• WORK INSTRUCTION
Find the word "that" in the listing; pull out each line holding it.

• TASK DATA
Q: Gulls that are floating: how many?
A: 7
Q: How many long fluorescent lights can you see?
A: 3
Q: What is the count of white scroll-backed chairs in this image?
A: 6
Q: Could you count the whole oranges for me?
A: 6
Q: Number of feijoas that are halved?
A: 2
==
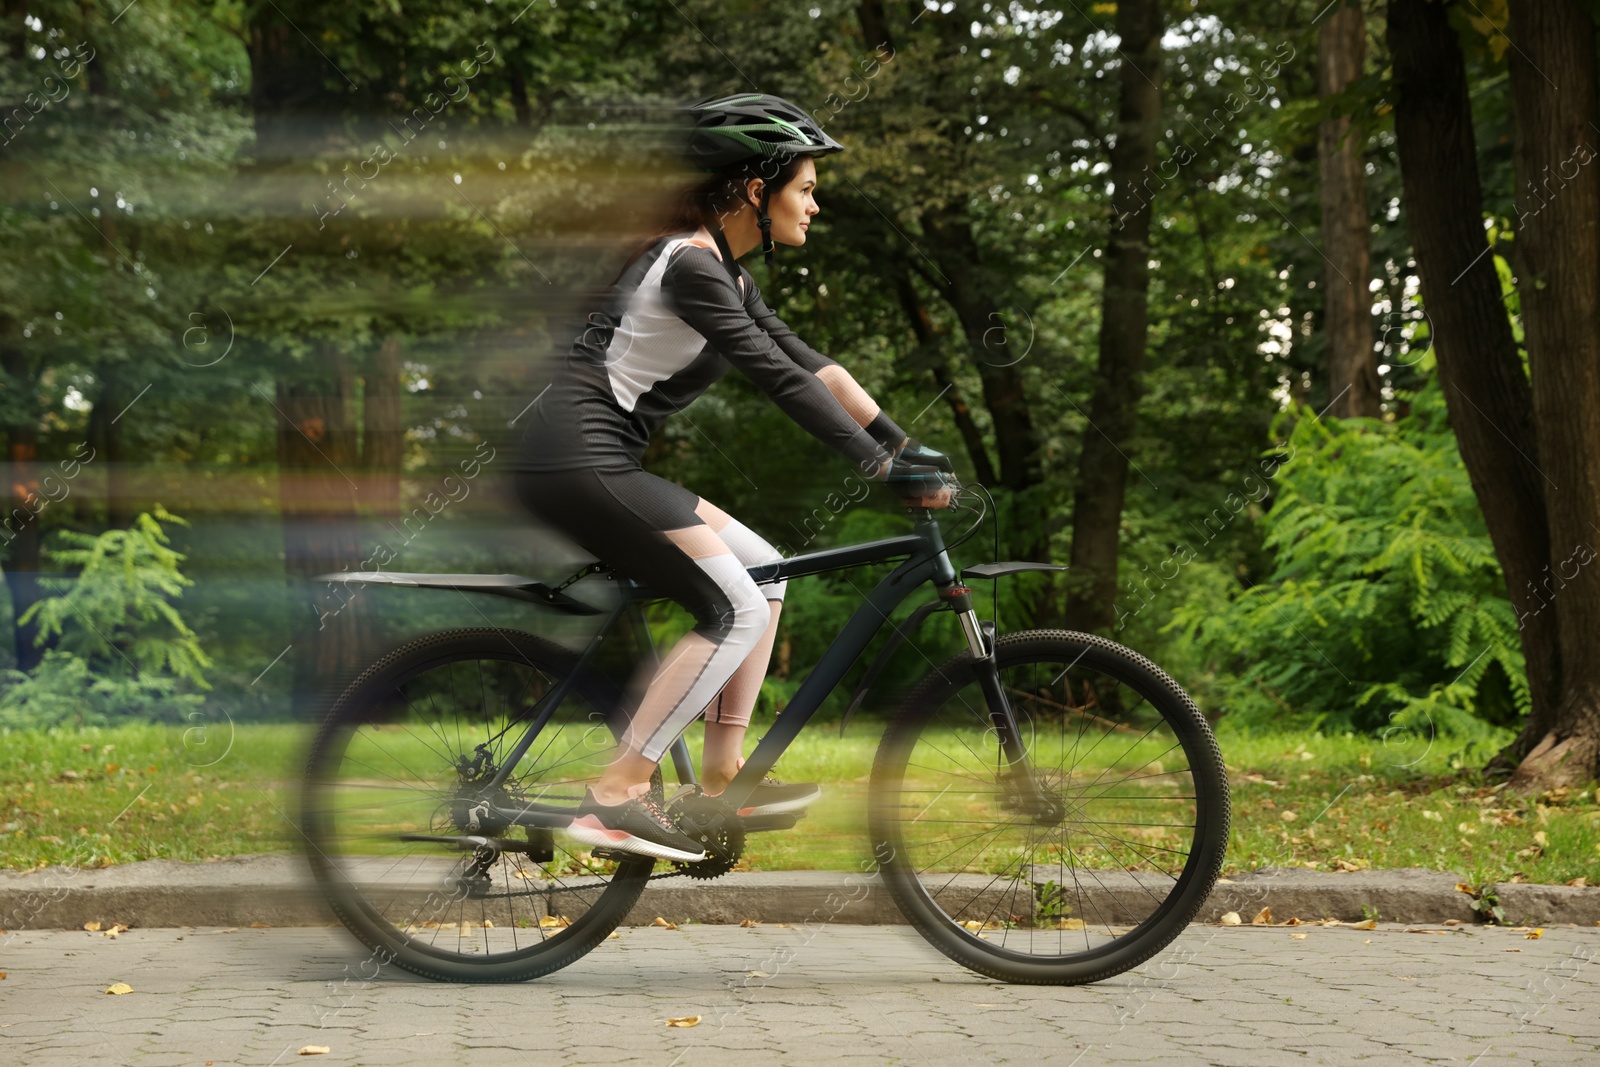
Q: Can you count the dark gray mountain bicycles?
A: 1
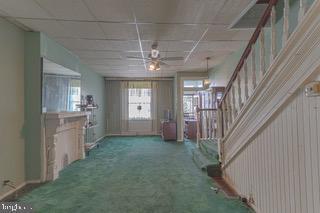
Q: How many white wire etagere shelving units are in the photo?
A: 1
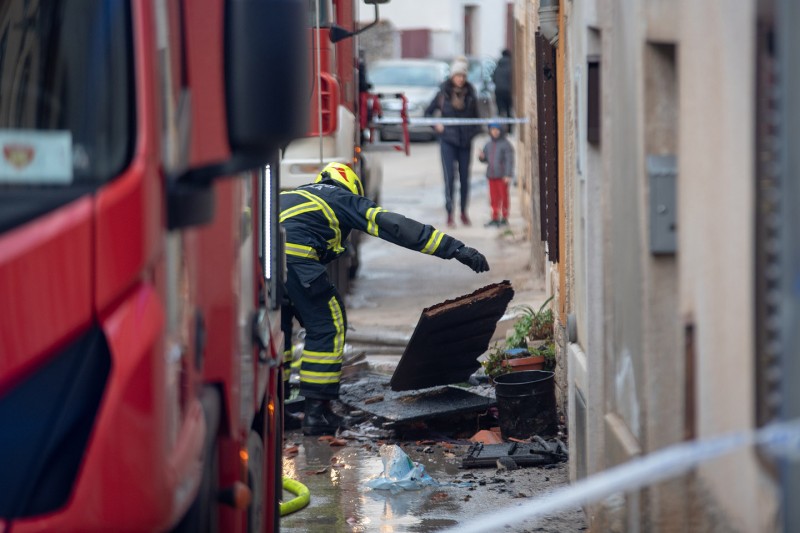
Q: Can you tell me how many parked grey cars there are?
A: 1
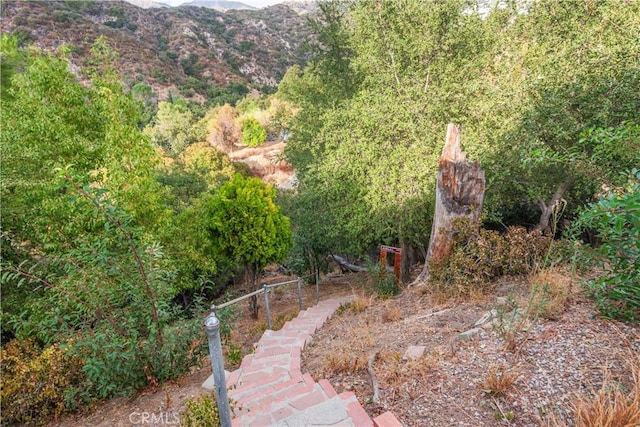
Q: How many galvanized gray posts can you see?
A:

• EXERCISE RESPONSE
Q: Gulls that are floating: how many?
Q: Number of feijoas that are halved?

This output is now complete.